WORK ORDER →
For this exercise, copy each line of the records that contains the word "Count".

RECORDS FOR THE EXERCISE →
▼
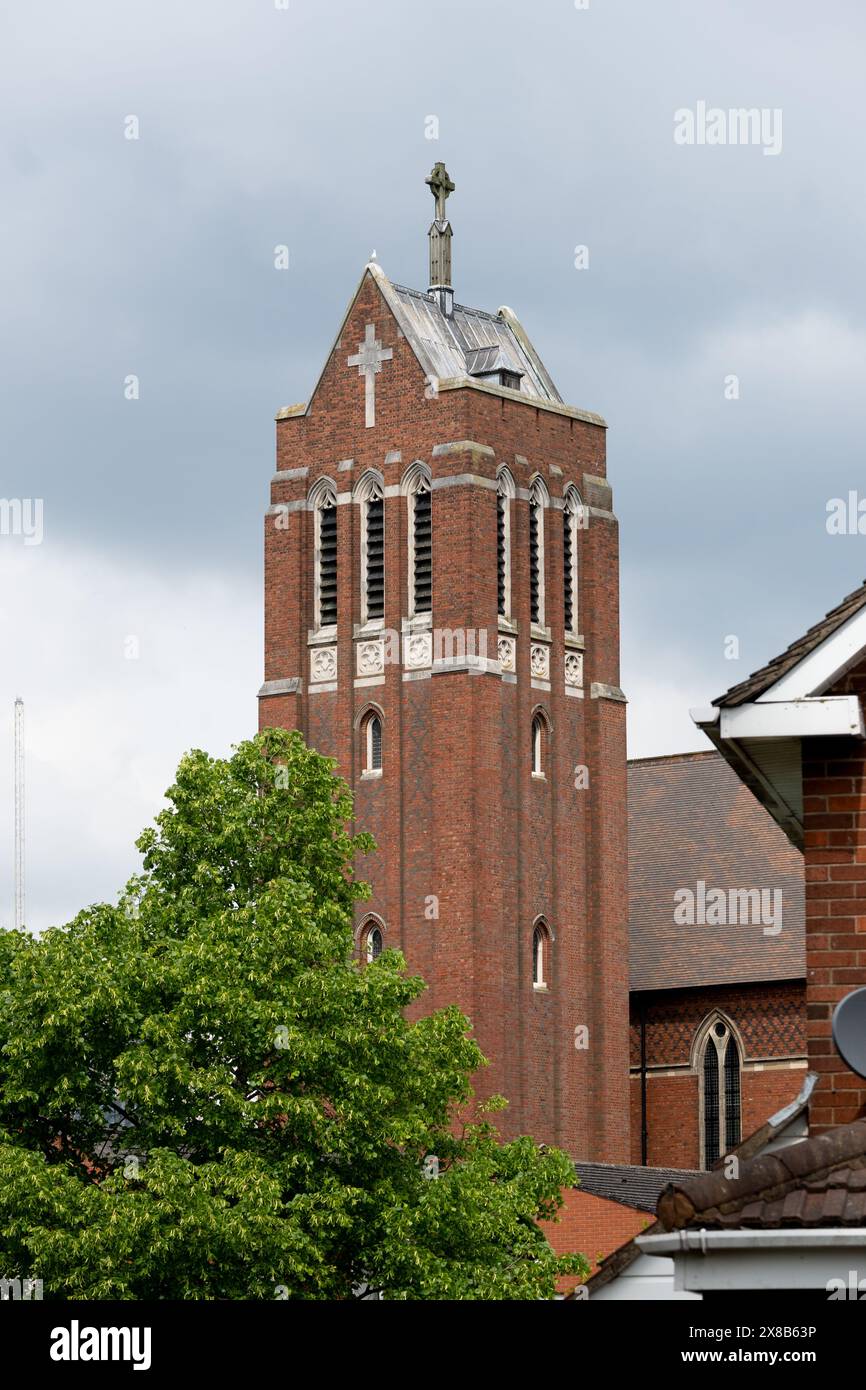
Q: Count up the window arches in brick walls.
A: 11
▲
▼
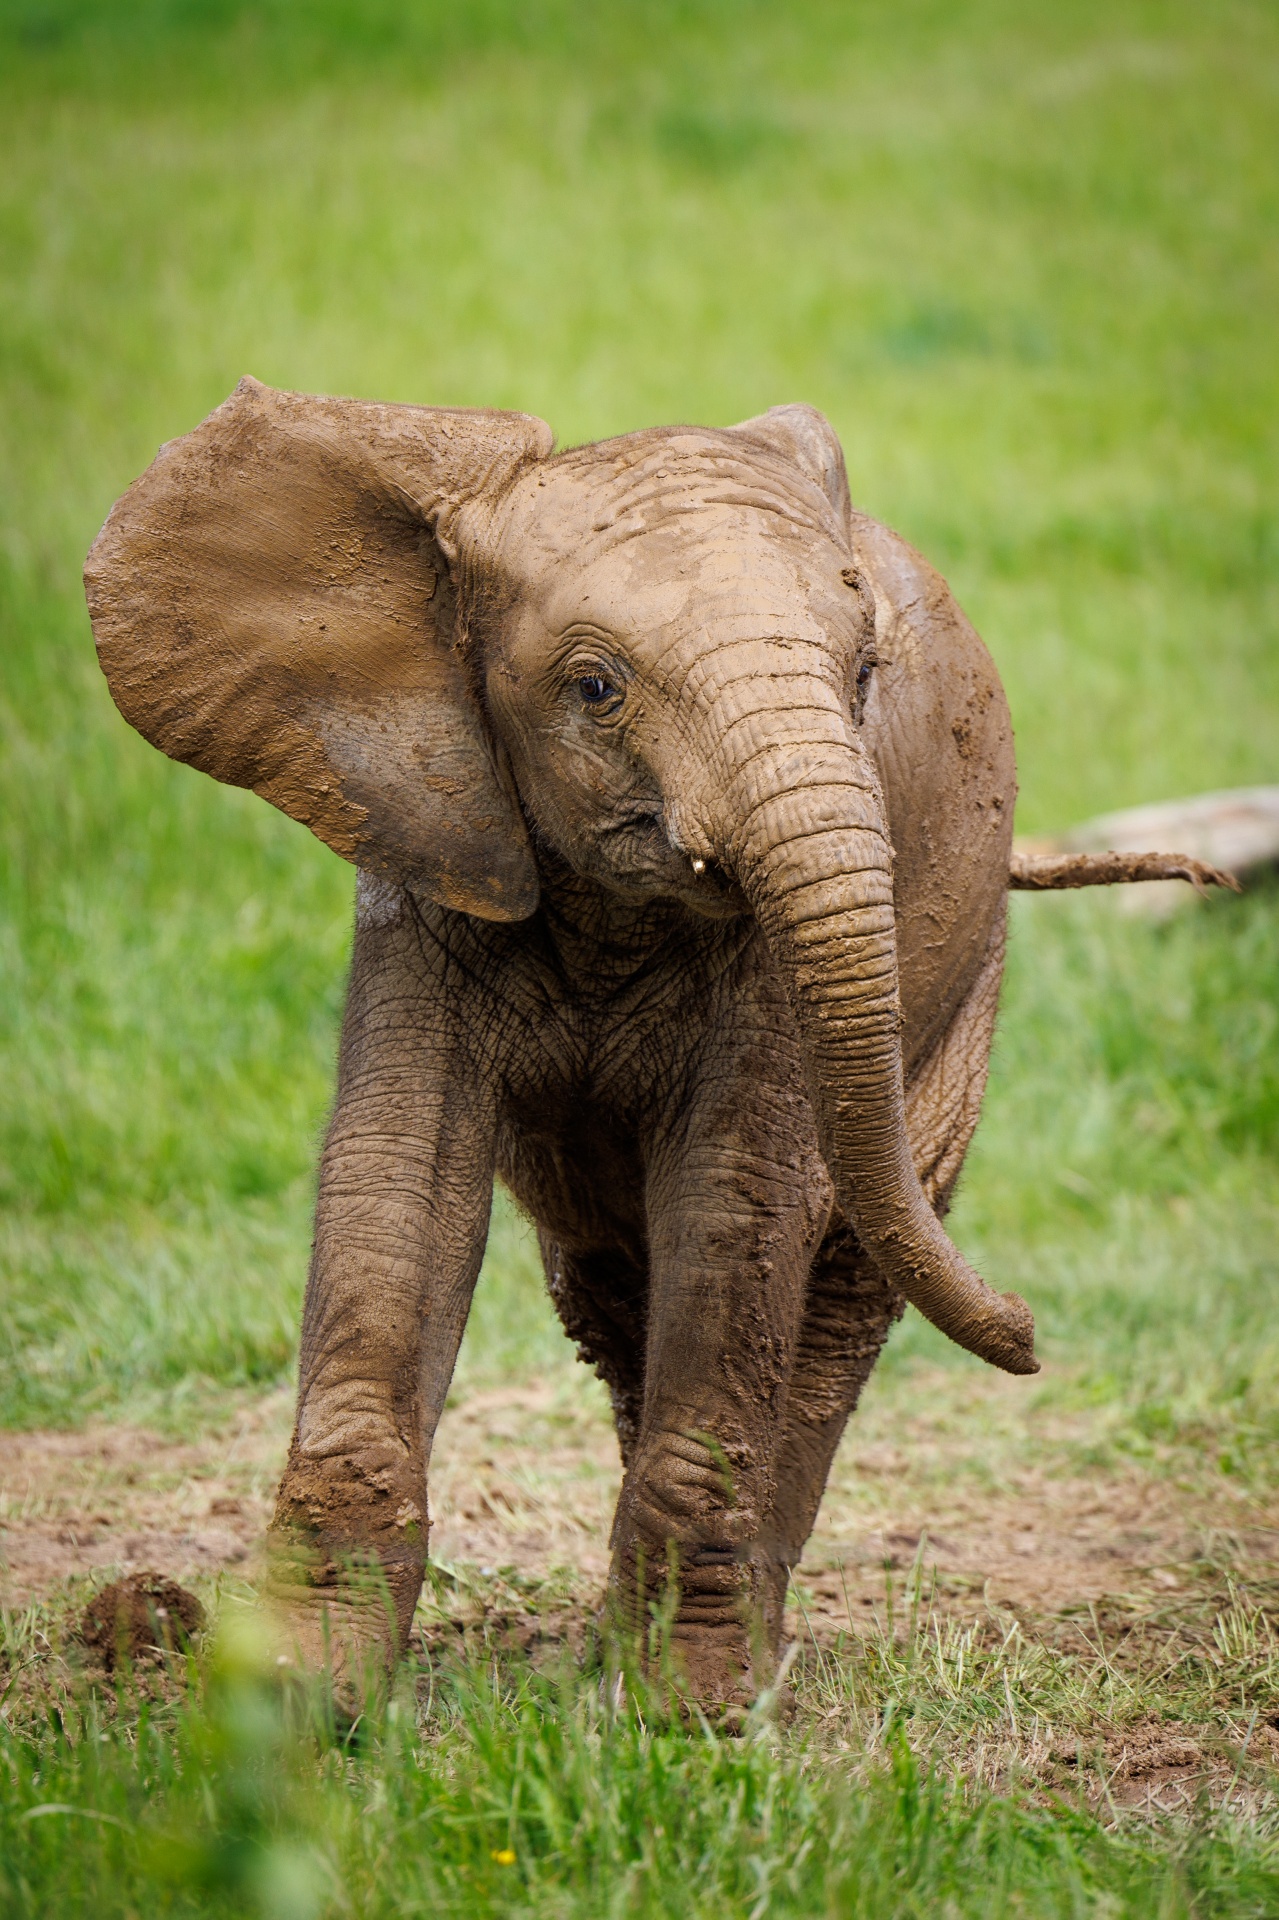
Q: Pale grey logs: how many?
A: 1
▲
▼
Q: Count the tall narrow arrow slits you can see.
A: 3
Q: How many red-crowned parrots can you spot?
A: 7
▲
REPLY →
Q: Count up the window arches in brick walls.
Q: Count the tall narrow arrow slits you can see.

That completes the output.